DATA EXCERPTS:
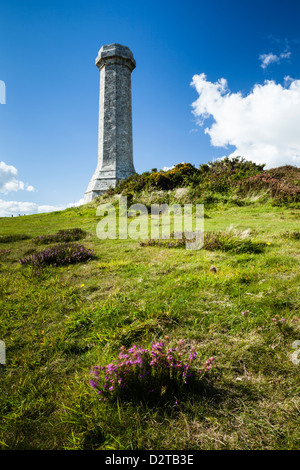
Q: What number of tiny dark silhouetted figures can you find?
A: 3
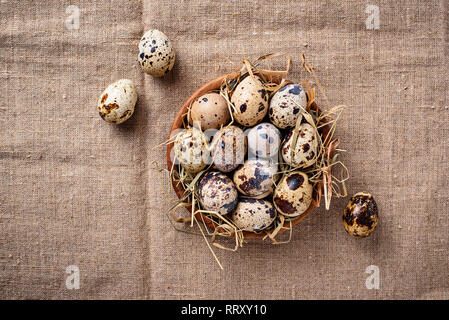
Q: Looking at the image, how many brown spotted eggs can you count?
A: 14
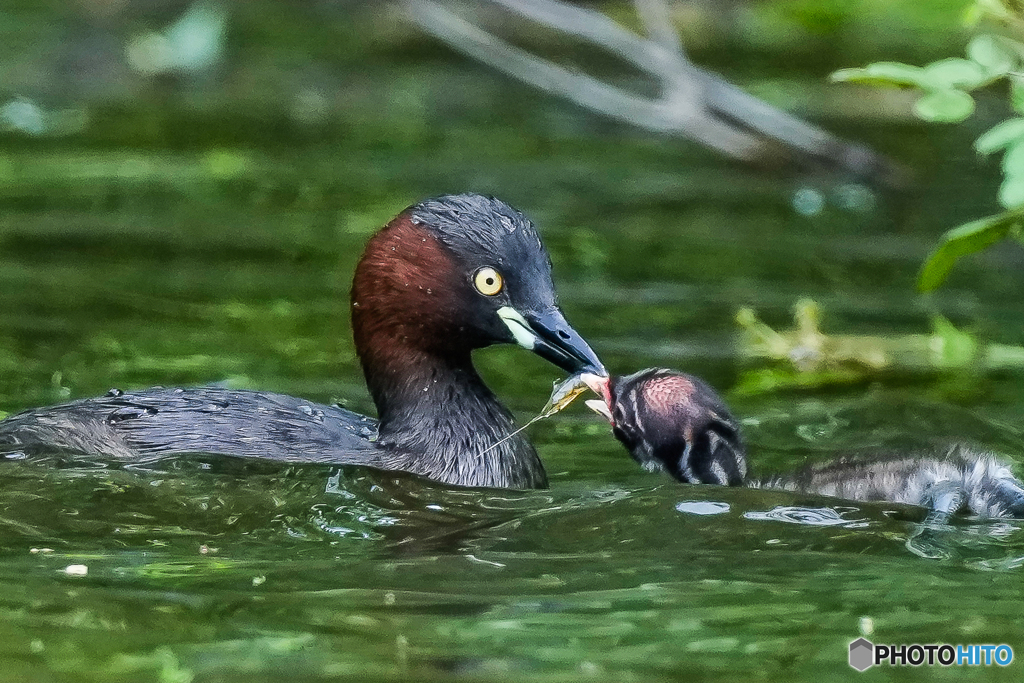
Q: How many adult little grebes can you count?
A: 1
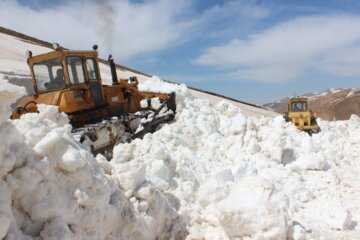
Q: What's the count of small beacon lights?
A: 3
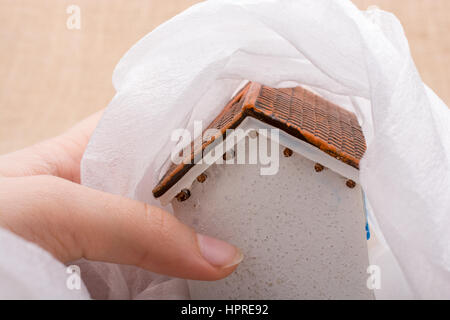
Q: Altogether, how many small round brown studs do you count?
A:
---
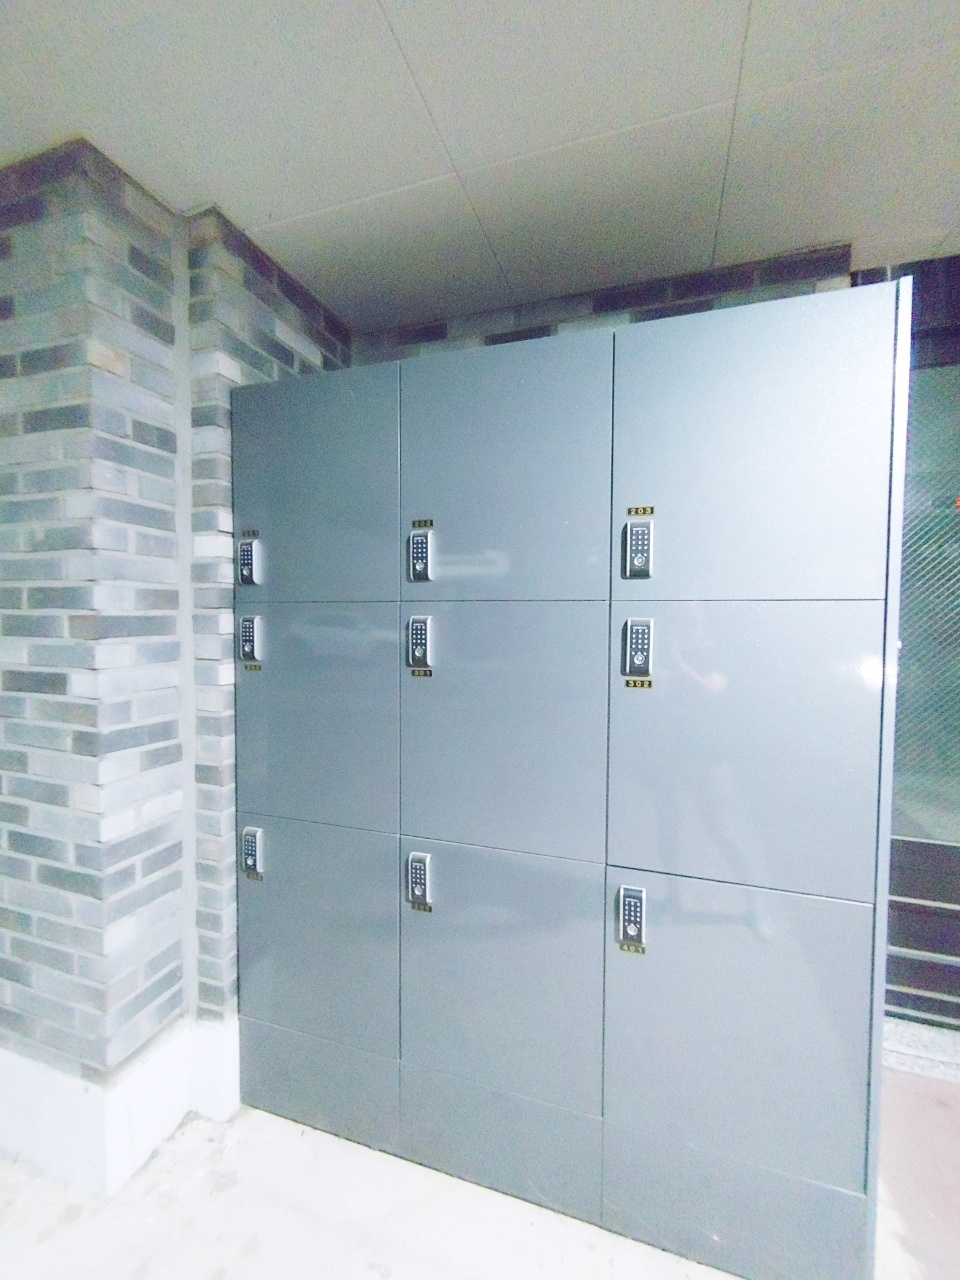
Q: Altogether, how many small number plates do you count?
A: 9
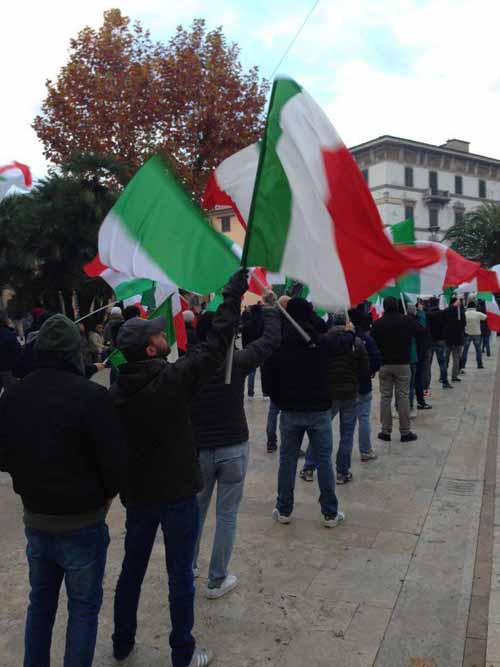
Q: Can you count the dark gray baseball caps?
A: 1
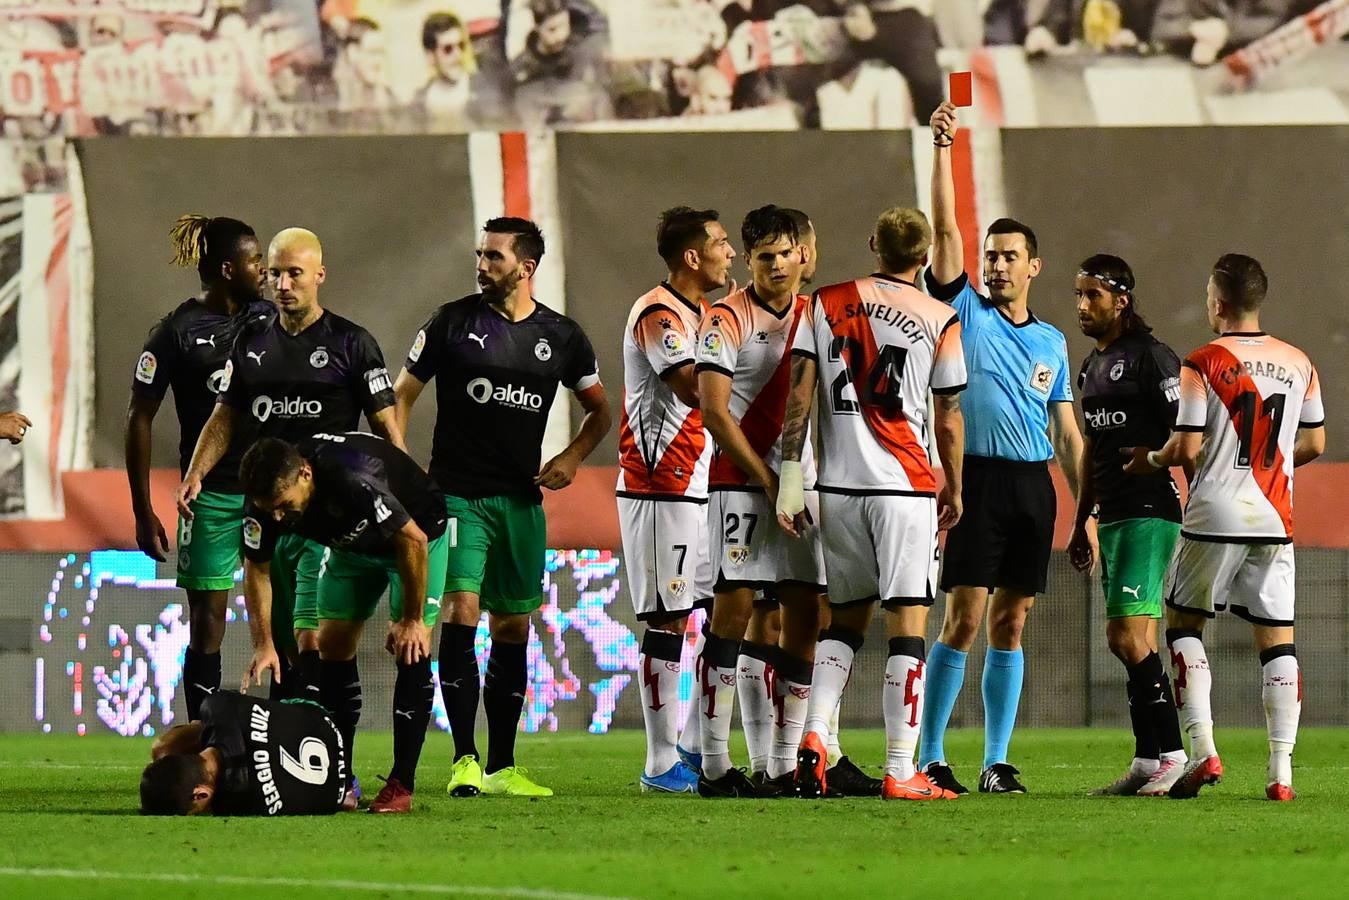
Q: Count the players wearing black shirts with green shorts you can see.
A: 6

WORK TASK:
Looking at the entries above, how many lines contain "What"? State the number and nothing more.

RESPONSE BELOW:
2